Below are records; copy every line among them that contains the word "many".
[[ DATASET RECORDS, beginning ]]
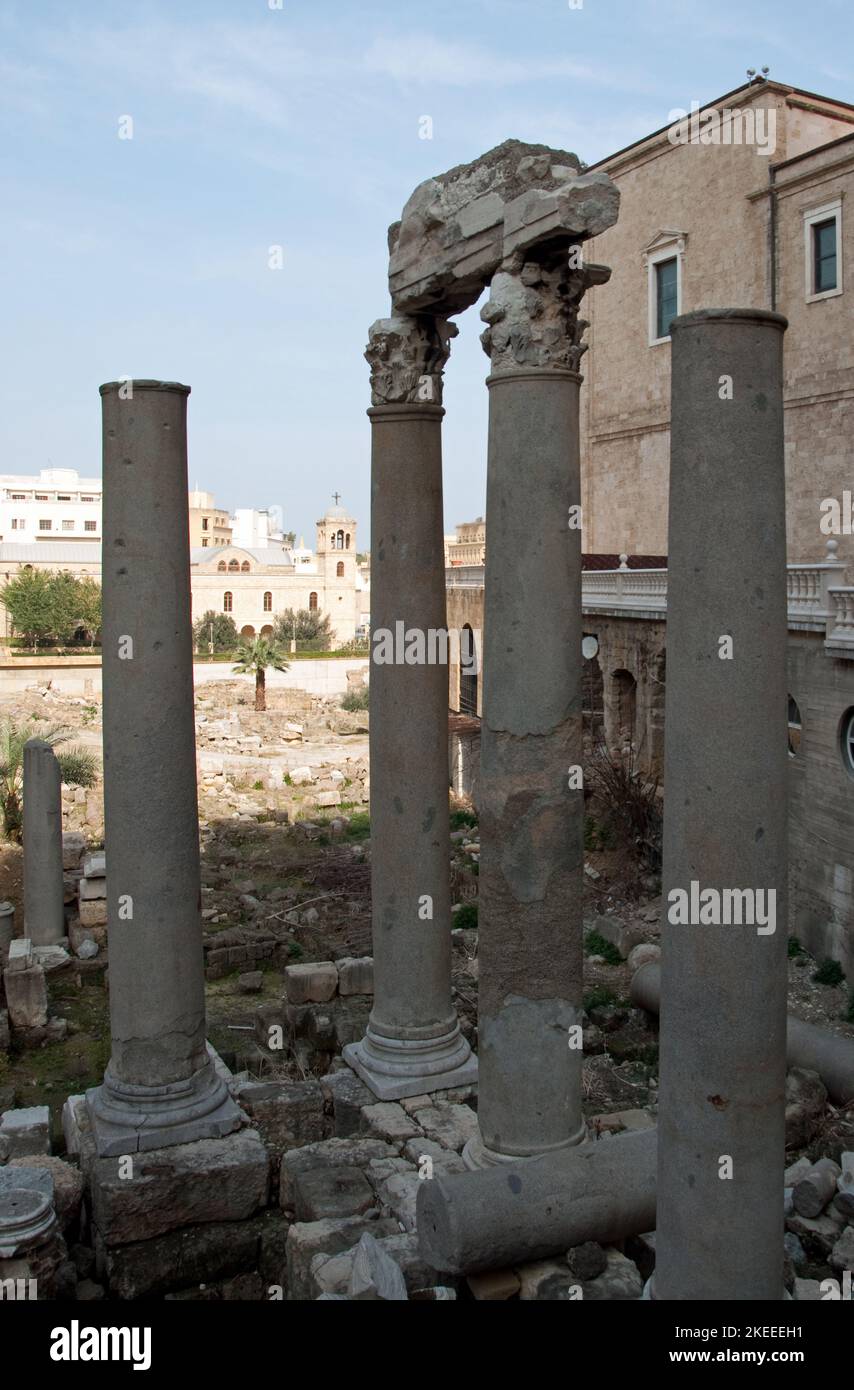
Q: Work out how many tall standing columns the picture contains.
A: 4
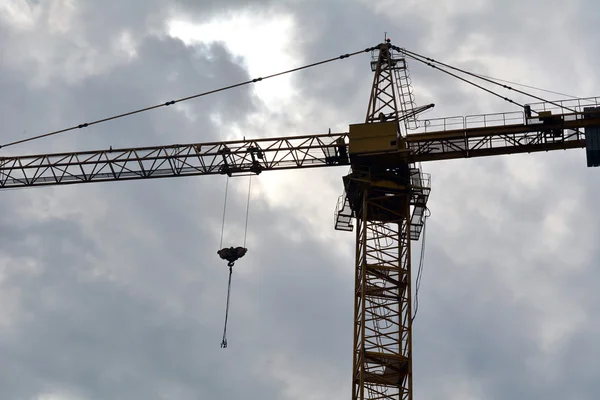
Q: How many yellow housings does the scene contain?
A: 1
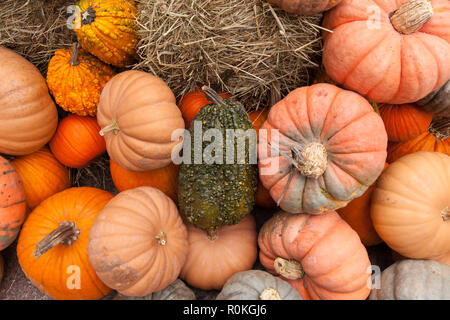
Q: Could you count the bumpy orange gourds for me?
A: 2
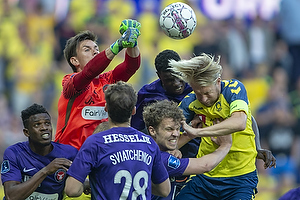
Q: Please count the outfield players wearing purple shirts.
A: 4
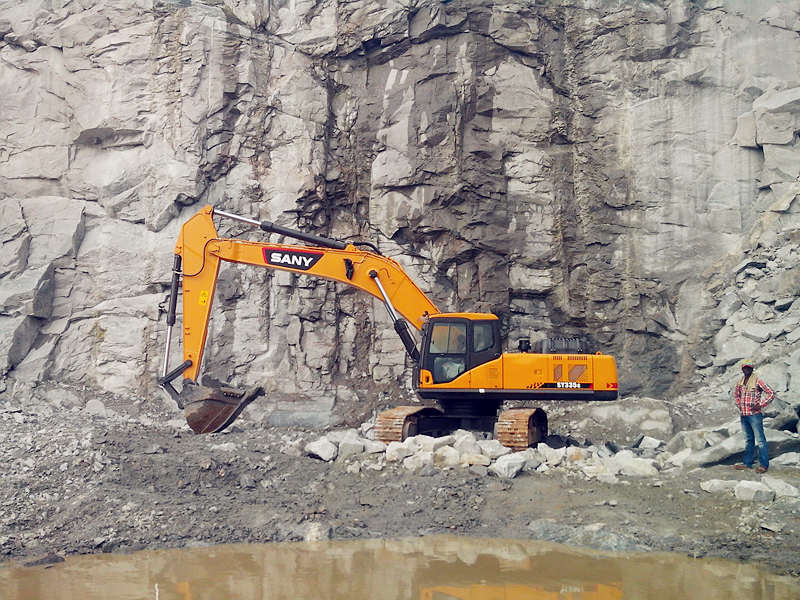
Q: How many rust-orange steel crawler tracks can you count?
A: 2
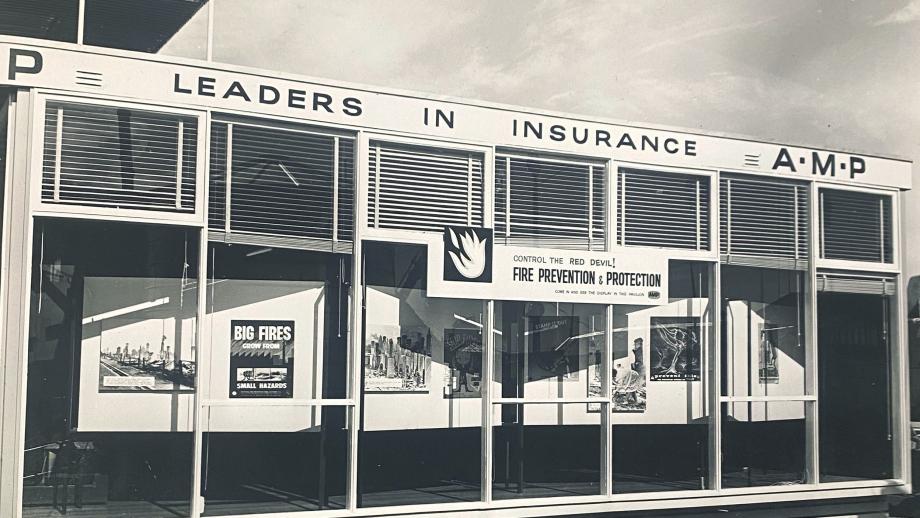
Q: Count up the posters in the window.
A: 8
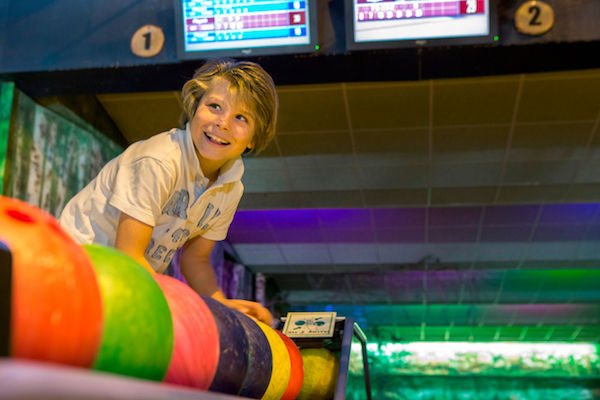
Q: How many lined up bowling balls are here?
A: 8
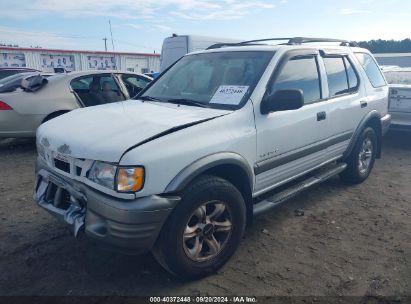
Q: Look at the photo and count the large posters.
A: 3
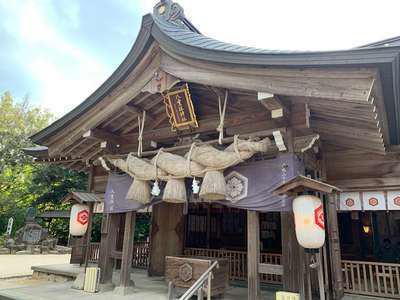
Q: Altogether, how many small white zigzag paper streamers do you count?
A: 2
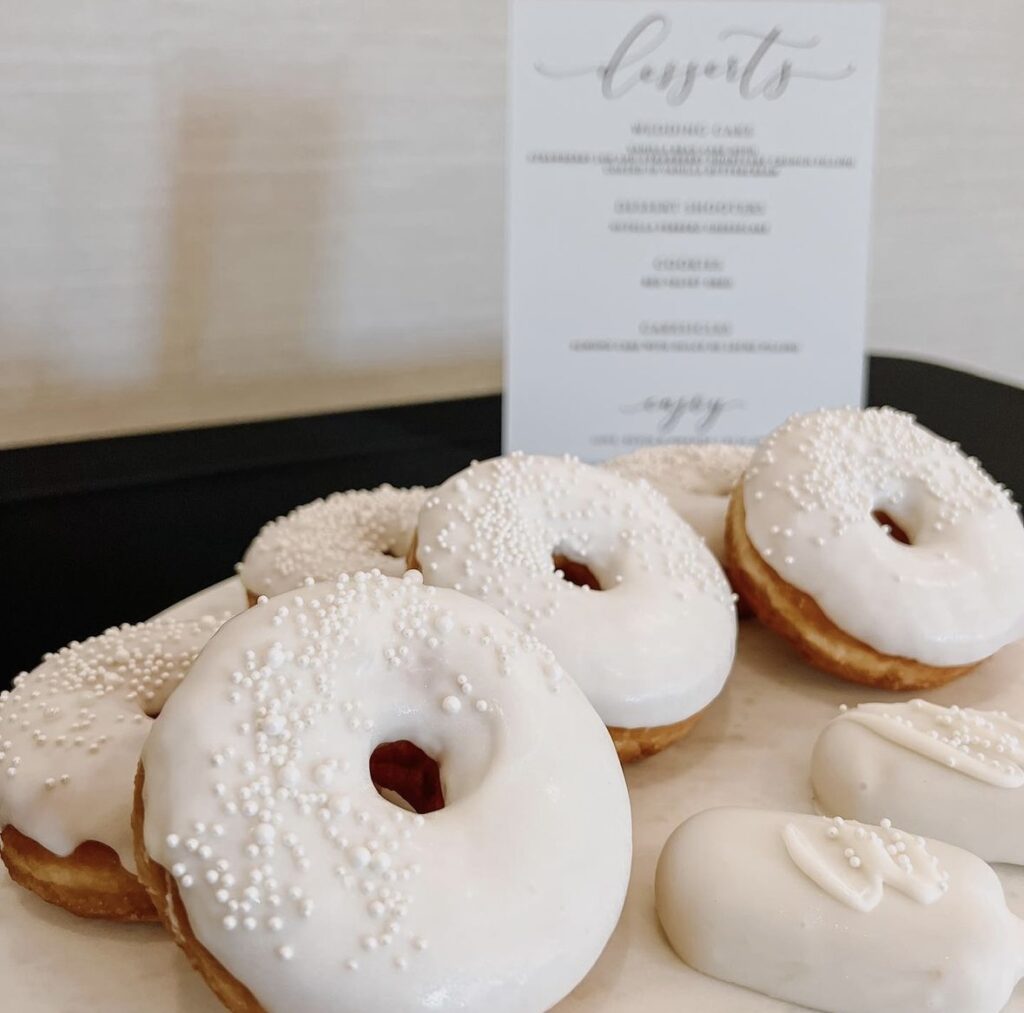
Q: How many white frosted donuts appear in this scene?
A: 6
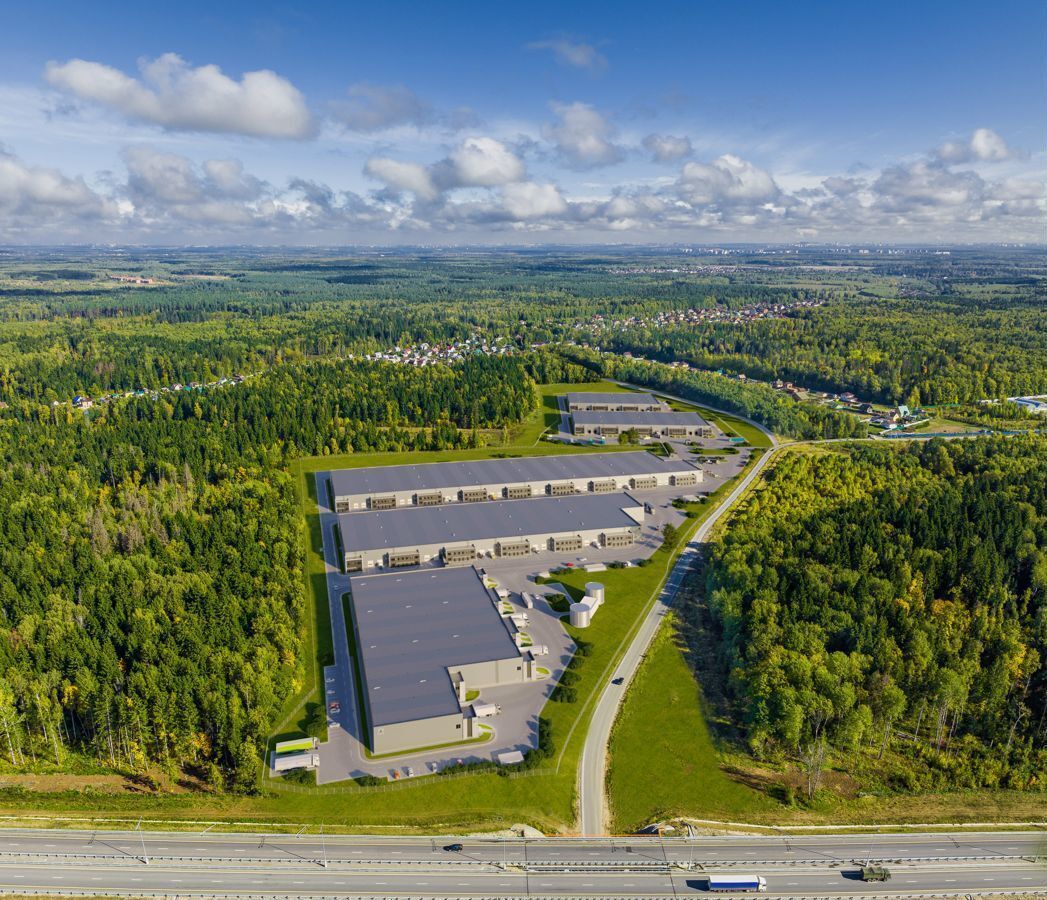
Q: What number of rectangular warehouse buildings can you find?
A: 5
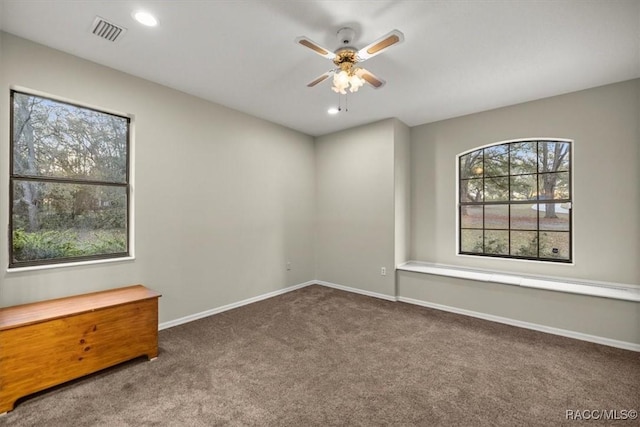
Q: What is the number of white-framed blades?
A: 4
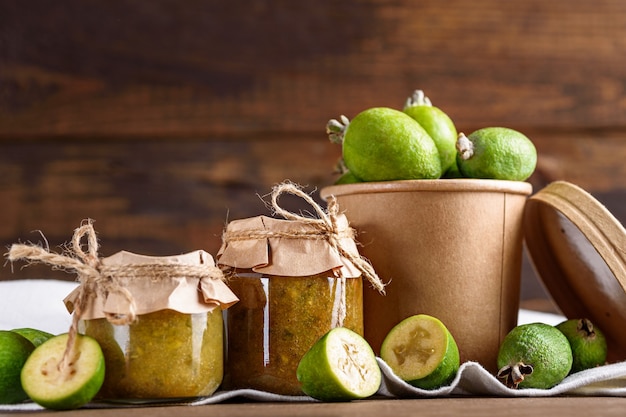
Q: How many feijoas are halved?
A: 3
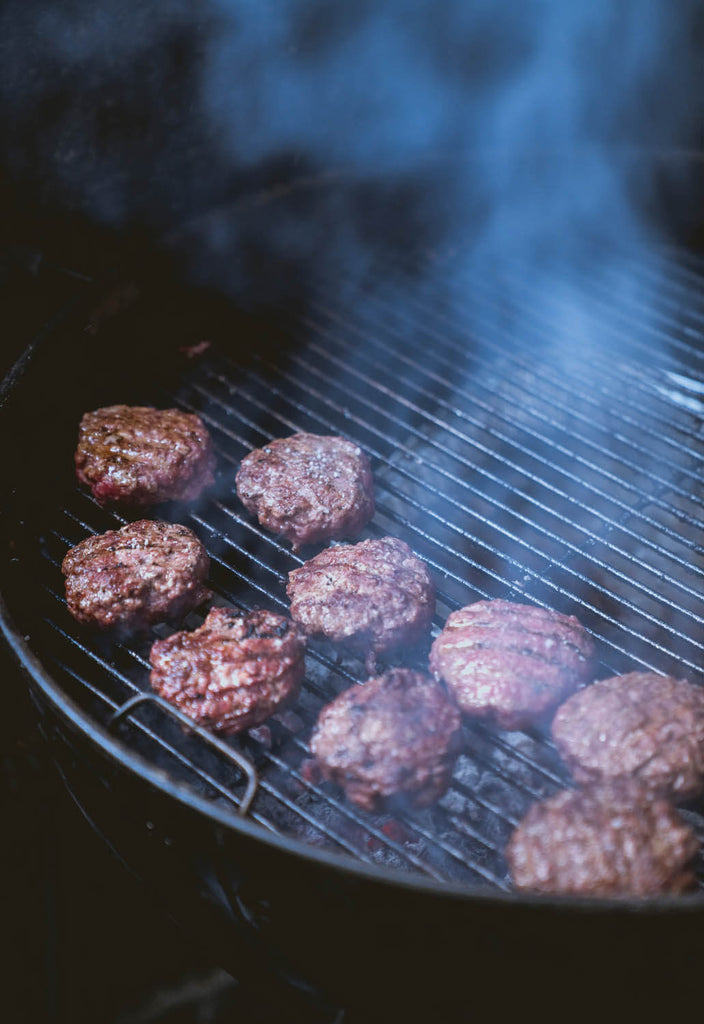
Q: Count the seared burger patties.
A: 9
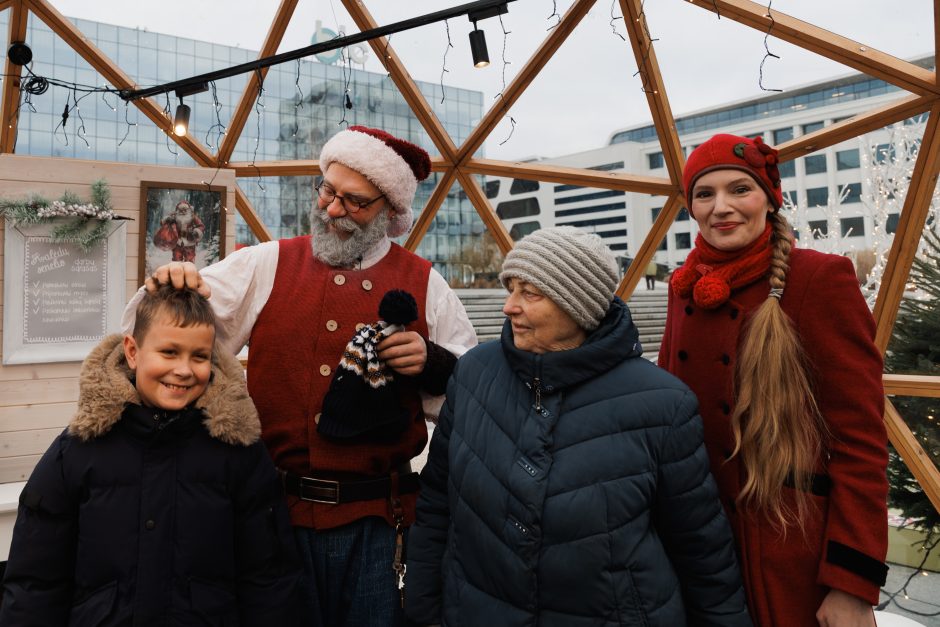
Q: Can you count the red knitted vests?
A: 1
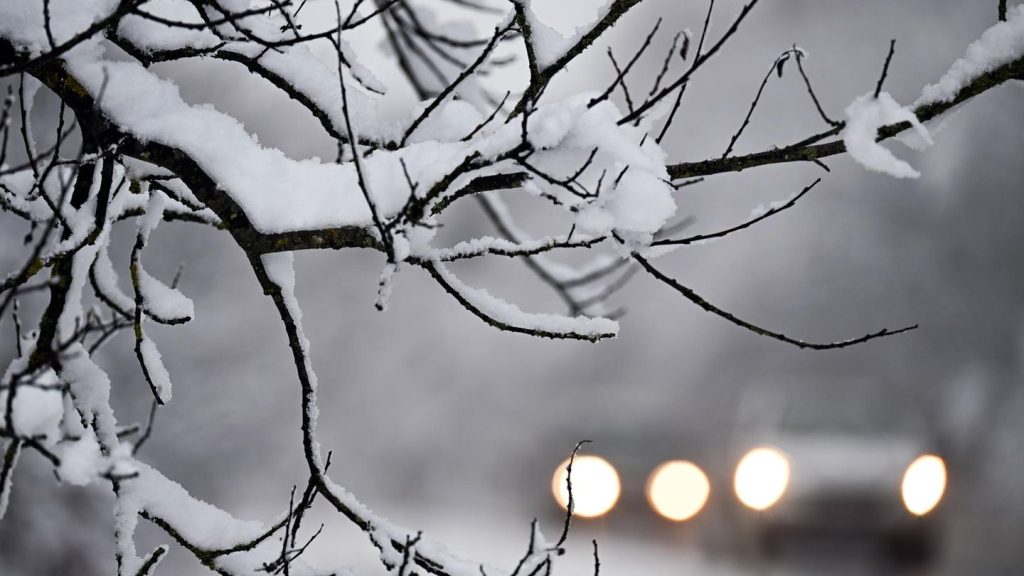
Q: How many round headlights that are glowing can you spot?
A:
[[ DATASET RECORDS, end ]]
RESULT BELOW -
Q: Work out how many tall standing columns the picture contains.
Q: How many yellow housings does the scene contain?
Q: How many rust-orange steel crawler tracks can you count?
Q: How many lined up bowling balls are here?
Q: Altogether, how many small white zigzag paper streamers do you count?
Q: How many white frosted donuts appear in this scene?
Q: How many feijoas are halved?
Q: How many round headlights that are glowing can you spot?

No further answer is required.